Aug. 14, 1935 · Illinois Appellate Court · Gen. No. 8,954
281 Ill. App. 351

Edith L. Belding, Individually and as Administratrix of the Estate of Wilbert D. Belding, Deceased, Appellee, v. Harlow H. Belding et al., Appellants.

Gen. No. 8,954.

*352Opinion filed August 14, 1935.

Thoma, Linden & Hutchinson, of Wheaton, for appellants; Roy S. G-askill, of Chicago, of counsel.

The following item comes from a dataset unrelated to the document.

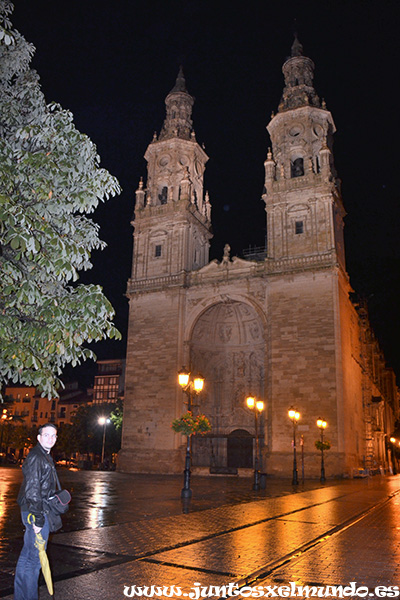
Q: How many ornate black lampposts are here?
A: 4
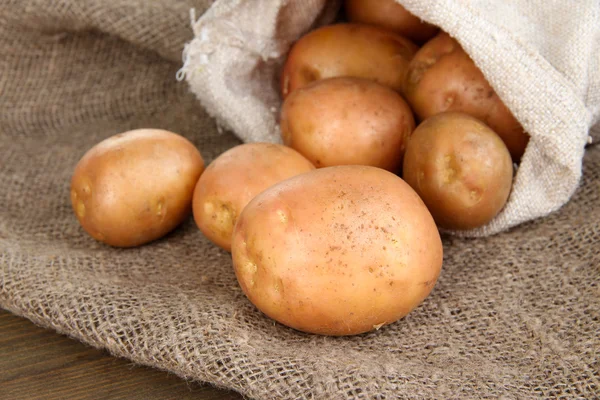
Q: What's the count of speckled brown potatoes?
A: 8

Nelson, Miller & Boodell and Walter E. Moss, all of Chicago, for appellee; B. Blakeney Harris, of Chicago, of counsel.

Mr. Justice Huppman

delivered the opinion of the court.

This cause comes to' this court by appeal from a decree of the circuit court of DuPage county, entered in compliance with an opinion of the Supreme Court of this State, reversing and remanding the cause to the trial court with directions to enter a decree in accordance with the views expressed in such opinion. Belding v. Belding, 358 Ill. 216.

It is not contended by appellants that the decree entered by the trial court is not in conformity with the mandate of the Supreme Court. This was an action originally commenced by Edith L. Belding, individually, and as administratrix of the estate of her deceased husband, Wilbert D. Belding, for an accounting, settlement, and division of partnership property, under the Uniform Partnership Act, Cahill’s St. 1933, ch. 106a. Two questions were involved in the cause affecting appellee’s rights to participate in the part*353nership assets. The Supreme Court in the above case found that the original articles of copartnership as entered into between the father and his two sons, wherein the father was the owner of a 60 per cent interest, and each of the two sons the owner of a 20 per cent interest, had been modified by a subsequent parol agreement between the father and the sons, whereby they became equal owners in the partnership property.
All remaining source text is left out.